Cybersecurity experts are taking advantage of the Summer Games in Rio de Janeiro to explore ways that intelligence gathering strategies, used for decades by the federal government, can work for the sports community.
The Cyber Resilience Institute has teamed up with the Colorado Army National Guard and a host of cybersecurity companies to conduct a trial run of the first "information sharing and analysis organization," or ISAO, for the professional sports industry.
"The notion is that if you share cyber threat information, you can break the cycle of attack, because other parties can prepare their defenses before the attack," said Doug DePeppe, founder of the Cyber Resilience Institute in Colorado Springs. "You've got to know what the adversary is doing, because they can circumvent any control.
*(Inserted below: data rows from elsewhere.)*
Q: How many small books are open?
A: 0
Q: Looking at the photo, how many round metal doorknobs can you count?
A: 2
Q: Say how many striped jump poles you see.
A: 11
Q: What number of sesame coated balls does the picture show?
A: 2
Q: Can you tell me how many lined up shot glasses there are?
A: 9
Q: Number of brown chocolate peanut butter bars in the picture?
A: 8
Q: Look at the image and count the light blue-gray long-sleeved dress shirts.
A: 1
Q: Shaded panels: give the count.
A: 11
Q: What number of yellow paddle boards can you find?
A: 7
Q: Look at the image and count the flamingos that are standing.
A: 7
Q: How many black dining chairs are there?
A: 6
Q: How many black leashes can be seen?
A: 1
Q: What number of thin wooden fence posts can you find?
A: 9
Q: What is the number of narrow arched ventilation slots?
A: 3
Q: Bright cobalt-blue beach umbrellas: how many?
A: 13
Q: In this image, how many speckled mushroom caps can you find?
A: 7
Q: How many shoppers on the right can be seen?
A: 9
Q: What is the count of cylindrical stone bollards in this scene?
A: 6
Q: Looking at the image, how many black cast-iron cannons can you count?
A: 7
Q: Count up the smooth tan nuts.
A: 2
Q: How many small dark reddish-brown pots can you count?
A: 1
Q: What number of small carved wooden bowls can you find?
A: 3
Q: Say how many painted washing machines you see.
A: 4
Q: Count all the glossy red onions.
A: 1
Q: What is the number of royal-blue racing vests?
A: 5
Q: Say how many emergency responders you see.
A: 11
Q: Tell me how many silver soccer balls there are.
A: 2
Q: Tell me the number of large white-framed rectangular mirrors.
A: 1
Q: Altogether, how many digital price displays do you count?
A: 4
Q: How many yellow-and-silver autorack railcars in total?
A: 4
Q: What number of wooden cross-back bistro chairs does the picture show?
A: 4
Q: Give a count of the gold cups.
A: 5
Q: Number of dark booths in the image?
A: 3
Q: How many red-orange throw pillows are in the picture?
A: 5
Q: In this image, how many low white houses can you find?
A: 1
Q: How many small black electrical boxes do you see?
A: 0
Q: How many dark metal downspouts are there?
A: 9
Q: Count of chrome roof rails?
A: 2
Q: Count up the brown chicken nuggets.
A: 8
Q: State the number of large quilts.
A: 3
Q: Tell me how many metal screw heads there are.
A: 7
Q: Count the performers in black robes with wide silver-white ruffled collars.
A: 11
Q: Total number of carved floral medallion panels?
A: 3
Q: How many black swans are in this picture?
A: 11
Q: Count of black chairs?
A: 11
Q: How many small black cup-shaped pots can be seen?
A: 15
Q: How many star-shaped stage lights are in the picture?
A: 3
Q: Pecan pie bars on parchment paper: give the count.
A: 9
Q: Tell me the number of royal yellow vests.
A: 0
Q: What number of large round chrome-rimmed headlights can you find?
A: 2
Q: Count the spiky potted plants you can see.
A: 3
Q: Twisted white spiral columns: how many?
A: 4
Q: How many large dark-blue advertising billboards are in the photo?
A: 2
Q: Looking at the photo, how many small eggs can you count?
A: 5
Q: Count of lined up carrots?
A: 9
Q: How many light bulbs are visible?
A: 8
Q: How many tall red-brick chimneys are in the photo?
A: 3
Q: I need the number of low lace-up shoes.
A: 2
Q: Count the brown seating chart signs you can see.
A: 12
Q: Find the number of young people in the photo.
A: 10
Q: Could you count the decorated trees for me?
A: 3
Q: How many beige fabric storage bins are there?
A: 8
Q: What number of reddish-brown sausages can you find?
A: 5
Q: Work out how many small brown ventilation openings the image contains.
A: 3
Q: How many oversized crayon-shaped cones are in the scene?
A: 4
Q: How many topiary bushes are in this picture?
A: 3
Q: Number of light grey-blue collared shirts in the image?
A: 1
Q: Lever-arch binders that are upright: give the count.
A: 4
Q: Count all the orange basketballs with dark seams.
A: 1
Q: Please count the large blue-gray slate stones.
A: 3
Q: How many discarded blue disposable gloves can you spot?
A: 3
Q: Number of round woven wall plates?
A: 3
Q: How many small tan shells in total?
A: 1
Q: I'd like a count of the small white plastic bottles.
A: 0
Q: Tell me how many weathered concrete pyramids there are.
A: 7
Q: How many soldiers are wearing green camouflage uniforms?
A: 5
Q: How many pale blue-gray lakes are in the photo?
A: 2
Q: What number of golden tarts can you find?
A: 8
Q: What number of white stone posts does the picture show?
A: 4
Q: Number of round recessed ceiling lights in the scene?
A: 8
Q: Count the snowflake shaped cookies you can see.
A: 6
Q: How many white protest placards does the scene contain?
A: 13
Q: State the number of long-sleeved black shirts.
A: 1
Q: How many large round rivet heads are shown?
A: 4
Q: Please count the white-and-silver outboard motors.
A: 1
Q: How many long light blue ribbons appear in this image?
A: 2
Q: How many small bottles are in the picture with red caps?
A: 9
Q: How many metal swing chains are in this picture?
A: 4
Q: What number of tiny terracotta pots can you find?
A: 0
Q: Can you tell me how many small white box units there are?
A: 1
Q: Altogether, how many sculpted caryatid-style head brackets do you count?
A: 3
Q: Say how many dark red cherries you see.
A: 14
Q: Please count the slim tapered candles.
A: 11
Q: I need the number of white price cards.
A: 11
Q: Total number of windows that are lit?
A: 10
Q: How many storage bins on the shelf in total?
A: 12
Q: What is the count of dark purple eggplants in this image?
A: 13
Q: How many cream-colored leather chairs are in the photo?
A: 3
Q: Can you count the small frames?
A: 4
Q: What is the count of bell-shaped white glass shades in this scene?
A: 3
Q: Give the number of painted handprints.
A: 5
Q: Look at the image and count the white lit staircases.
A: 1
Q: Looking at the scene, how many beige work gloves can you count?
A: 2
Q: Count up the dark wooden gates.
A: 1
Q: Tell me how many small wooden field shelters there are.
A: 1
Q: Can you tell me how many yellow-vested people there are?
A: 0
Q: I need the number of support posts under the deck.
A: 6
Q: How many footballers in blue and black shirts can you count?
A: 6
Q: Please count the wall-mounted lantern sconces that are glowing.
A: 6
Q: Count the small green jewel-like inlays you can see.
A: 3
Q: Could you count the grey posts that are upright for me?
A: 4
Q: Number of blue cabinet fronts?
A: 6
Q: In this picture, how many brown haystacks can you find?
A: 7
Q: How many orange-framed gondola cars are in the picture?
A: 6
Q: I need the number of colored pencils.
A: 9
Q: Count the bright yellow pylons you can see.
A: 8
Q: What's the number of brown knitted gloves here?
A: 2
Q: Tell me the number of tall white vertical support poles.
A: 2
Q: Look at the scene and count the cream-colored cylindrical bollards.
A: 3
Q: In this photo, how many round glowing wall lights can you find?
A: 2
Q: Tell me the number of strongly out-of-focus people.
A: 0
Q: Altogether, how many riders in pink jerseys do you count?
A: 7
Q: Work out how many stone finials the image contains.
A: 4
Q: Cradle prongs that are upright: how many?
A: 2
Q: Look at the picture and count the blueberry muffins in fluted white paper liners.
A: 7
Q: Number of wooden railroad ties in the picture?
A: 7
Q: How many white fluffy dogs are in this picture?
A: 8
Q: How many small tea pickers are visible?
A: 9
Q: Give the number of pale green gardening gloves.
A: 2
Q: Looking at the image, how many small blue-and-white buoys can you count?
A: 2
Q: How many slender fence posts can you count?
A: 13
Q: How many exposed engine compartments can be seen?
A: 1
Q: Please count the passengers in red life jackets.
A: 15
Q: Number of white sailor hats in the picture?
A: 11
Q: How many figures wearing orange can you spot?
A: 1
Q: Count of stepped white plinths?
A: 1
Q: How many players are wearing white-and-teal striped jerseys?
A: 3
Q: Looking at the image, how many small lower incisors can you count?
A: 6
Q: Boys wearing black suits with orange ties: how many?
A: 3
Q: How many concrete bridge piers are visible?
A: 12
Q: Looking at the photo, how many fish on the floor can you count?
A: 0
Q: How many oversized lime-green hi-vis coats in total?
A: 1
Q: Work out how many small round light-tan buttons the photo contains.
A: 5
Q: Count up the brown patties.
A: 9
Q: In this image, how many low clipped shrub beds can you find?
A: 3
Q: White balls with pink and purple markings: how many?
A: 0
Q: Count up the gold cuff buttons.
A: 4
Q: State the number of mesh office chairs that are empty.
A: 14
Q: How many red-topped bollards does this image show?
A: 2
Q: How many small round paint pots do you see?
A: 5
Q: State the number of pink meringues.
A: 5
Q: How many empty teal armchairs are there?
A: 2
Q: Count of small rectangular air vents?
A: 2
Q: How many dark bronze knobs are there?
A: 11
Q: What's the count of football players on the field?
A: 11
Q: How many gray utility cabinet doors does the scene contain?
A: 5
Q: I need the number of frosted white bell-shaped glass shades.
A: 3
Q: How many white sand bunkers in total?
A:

The internet is not secure, period."
ISAOs, which joined the intelligence-gathering world stage about a year ago, are public-private partnerships that mirror the structure of similar entities used by the Department of Homeland Security to identify security threats.
Stakeholders - which could be private companies, nonprofits, government agencies or a combination - hire ISAOs to detect and respond to virtual threats before they become reality. Threats might include a harmful digital virus, a hacker trying to access a social media account, or even an encrypted file containing information about a physical threat that has been encoded to be indecipherable to the public.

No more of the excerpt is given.